As Dunkin’s domestic growth has increased, so has the number of miles DCP trucks are driving, according to Carter. “Since 2010, the number of stores opening beyond 200 miles of an existing distribution center has increased 60 percent,” Carter says. “Our business has not kept up.”
In fact, according to Justo, the merger review illustrated that, outside of opening a few new facilities, the regional DCP distribution approach hadn’t changed all that much over the past several decades, even as Dunkin’ had expanded its menu and its number of domestic locations. Creating a new DCP model, says Justo, is equally important for both existing as well as emerging markets.
“New development is not the only driver of these proposed initiatives. Route and facility optimization are important to appropriately service all our existing members as well,” Justo says.
In order to meet the growing demand – and additional miles – Carter and the National DCP board closely examined this question: Where are our buildings and are they in the right place, relative to cost to service and levels of service we need to provide? The answer led to the National DCP’s new network optimization plan.

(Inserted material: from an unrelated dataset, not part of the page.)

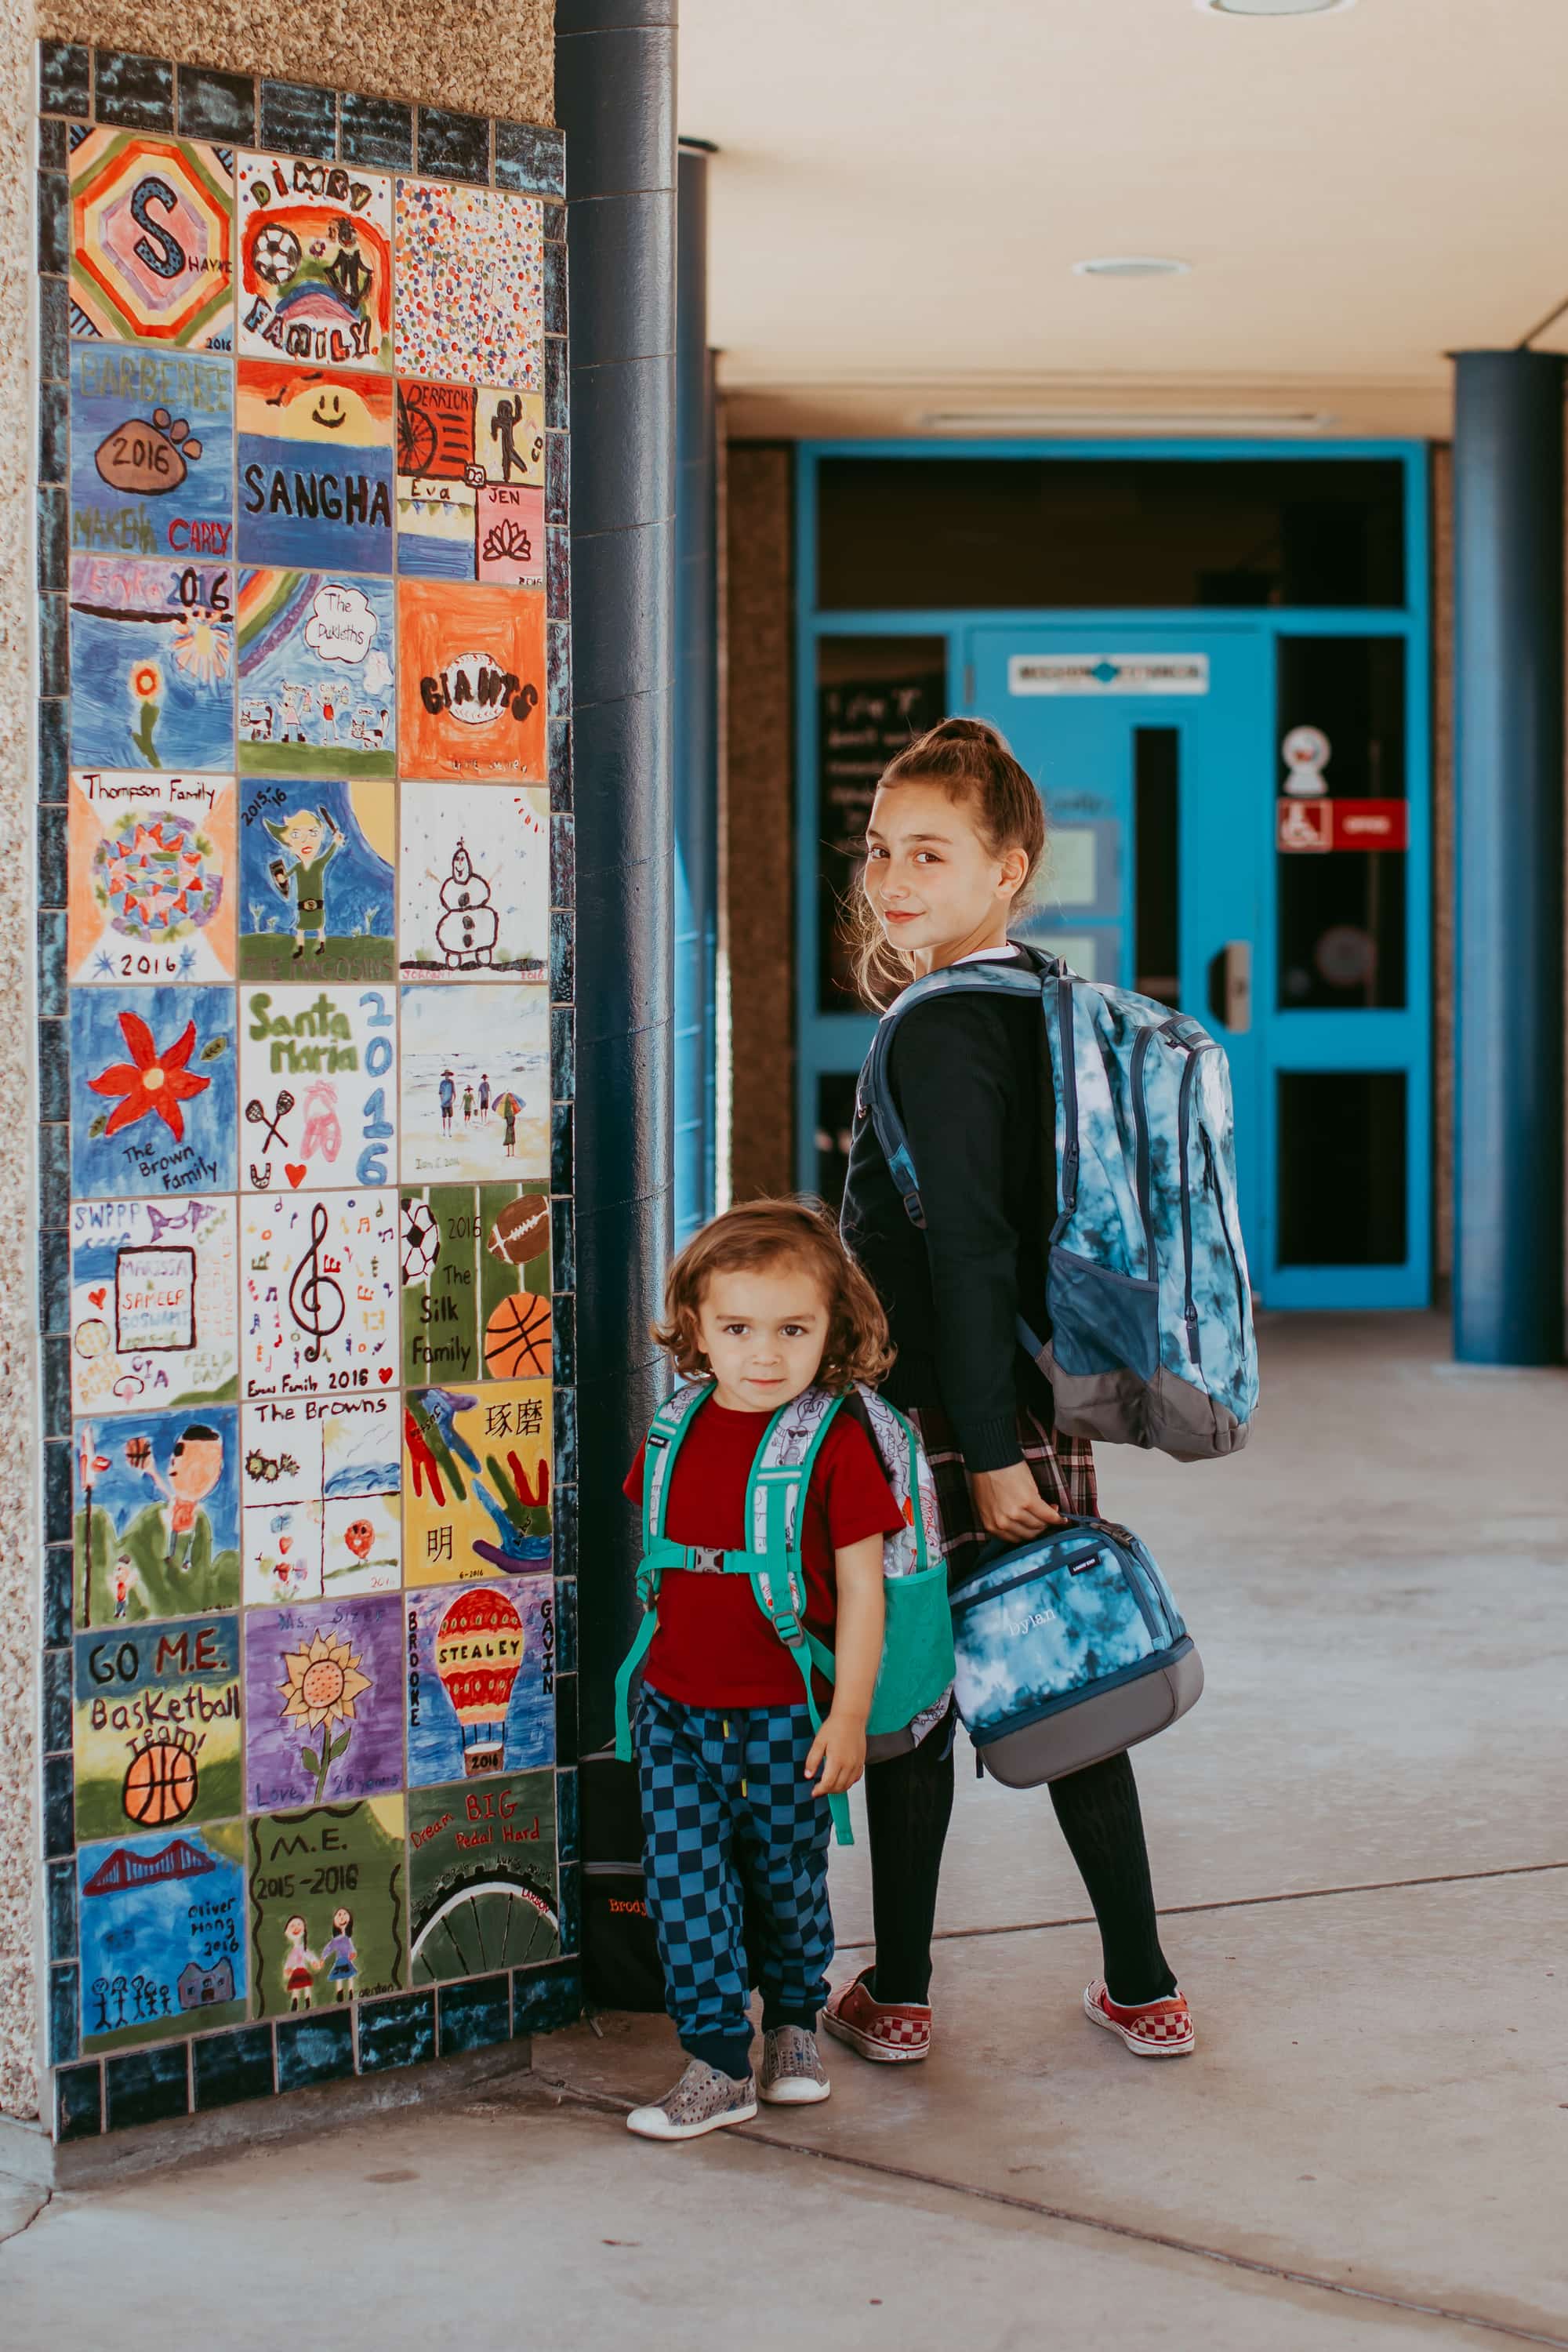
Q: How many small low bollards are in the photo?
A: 0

“We are going to go from seven distribution centers (DCs) to 13 in the next three to five years. The average size of these new DCs will be 125,000 square feet,” compared to Bellingham and Westhampton which are approximately 300,000 square feet, Carter says. “If the most expensive cost is transportation, it’s logical to shrink a DCs size and shorten the route miles. This will optimize inbound supply with outbound delivery.”
As network optimization rolls out, franchisees will receive deliveries from a new DC. Carter says the transition should be seamless for franchisees even as they begin to notice the cost savings.
And, as new markets increase density, the new DCs will be better positioned to meet the demands without increasing franchisee costs.
Still, this change will not come overnight. “Network optimization could take five years to fully implement,” according to Carter.
“Currently, we would have trouble absorbing 2,400 stores if there was a disaster,” says Carter. “Having more small facilities rather than fewer large facilities will help us provide continuity.”
The locations and opening dates of the National DCP’s six new distribution centers are not finalized yet, but Carter says they will absolutely have a cost and service benefit to the franchisee community. Coupled with the new route optimization plan, the National DCP will more closely resemble other major food distribution systems—if not the U.S. Postal Service or Fed-Ex.
It’s what franchisees expected when they voted to approve the merger. “The reason why we merged was to come up with cheapest price and best service at the back door. This will save us some money and that’s what we all want,” says Charles Cutler in Florida.